Thursday, July 29, 2010

Home-Sprung Business Models: Part I

Preen The Passion

Debbie Fields Rose
Founder: Mrs. Fields Cookies

Passion is one thing, which enthuses an entrepreneur. Unless you are passionate about the business you do, it is unlikely that you will be successful.

Let us put it the other way. If you have a passion, can it be turned into business? Can it be integrated with innovation and launched in the market as a full-fledged business?
Yes this course can be taken, as has been many times in the entrepreneurial history.

Many women entrepreneurs have been successful in their ventures when they turned their passions into business. One classic example of this fact would be Debbie Fields Rose, founder of Mrs. Fields Cookies.

As a child Debbie Fields loved making cookies. She got married to Randy Fields, (a Stanford graduate), and was relegated as a homemaker. She found it difficult to answer at various social gatherings as to what she was doing for a life. In 1977, Debbie decided to open a chocolate-cookie shop. Debbie Fields baked great cookies. Business efficiency and customer satisfaction were her two focal points. She is an example of someone who started out small and made it big. She even became a Harvard Business School Case Study on business efficiency.

The Perspective:
Back in 1977, selling cookies was an untried concept. Debbie Fields initiated with a relatively simple new concept in an untapped market segment, by merely perfecting her passion [i.e. baking cookies], and executing it well, keeping customer satisfaction as her priority. Her company motto "Good enough never is", says all about her business philosophy.
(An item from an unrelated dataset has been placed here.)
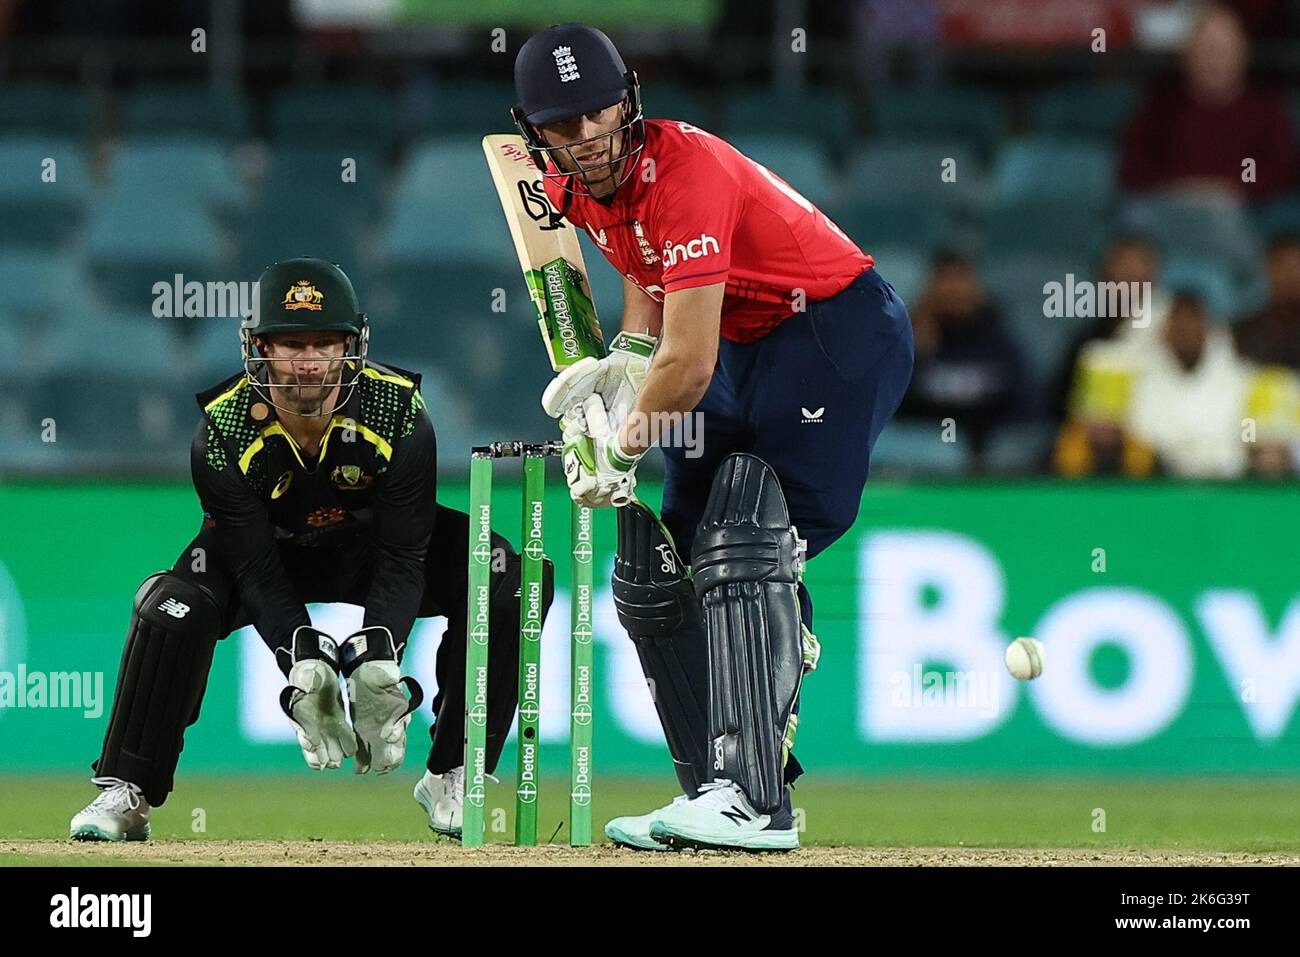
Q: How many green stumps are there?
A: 3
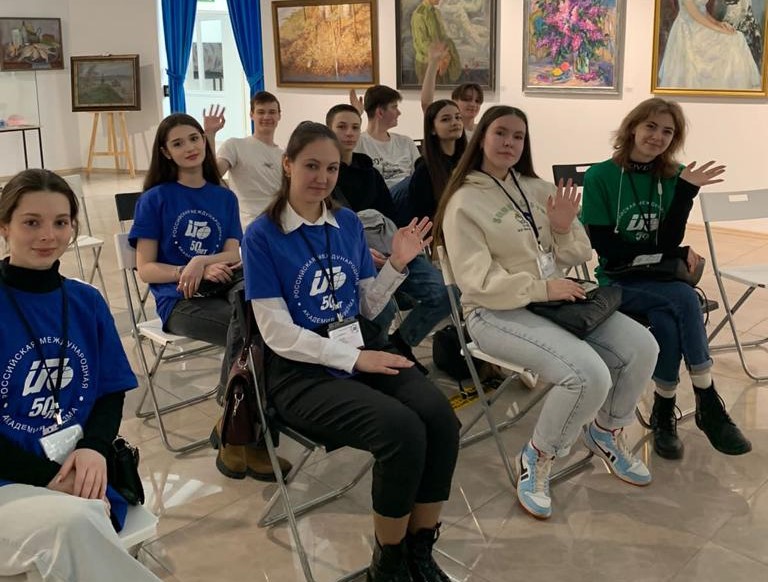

It is a hard work and toil to run any start-up no matter how simple a concept is. The crux of the matter is to identify and focus the key differentiator in the whole business proposition and to focus on maintaining and constantly innovating on that differentiator. In case of Mrs. Fields Cookies, Debbie Fields kept the focus on maintaining the quality [taste] of her cookies, which was the reason why she had customers streaming in for repeat buying. She also increased her product assortment by introducing many types of cookies.

It is equally important to gauge the increasing demand and cope up with the production [baking cookies] without any slack in supply and without any compromise on quality. This means having a good forecast for all the raw material needed, balancing the production vis-a-vis consumption with least shelf life for the cookies, planning for the manpower and contingencies like sudden absence/shortfall of either the raw materials or the manpower.

One of her quotes very aptly summarizes everything here - "The important thing is not being afraid to take a chance. Remember, the greatest failure is to not try. Once you find something you love to do, be the best at doing it”.